* Requirement *
Which lines hold the word "that"? Copy each of them from the material.
┌─ Given data
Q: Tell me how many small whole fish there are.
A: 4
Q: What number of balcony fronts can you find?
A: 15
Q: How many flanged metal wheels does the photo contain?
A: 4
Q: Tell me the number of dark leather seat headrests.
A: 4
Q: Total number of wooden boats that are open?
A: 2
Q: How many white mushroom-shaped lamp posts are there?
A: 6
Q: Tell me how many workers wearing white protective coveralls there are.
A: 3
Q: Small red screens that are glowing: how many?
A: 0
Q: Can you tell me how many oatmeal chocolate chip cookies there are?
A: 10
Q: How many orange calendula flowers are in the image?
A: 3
└─
* Reply to the exercise *
Q: Total number of wooden boats that are open?
Q: Small red screens that are glowing: how many?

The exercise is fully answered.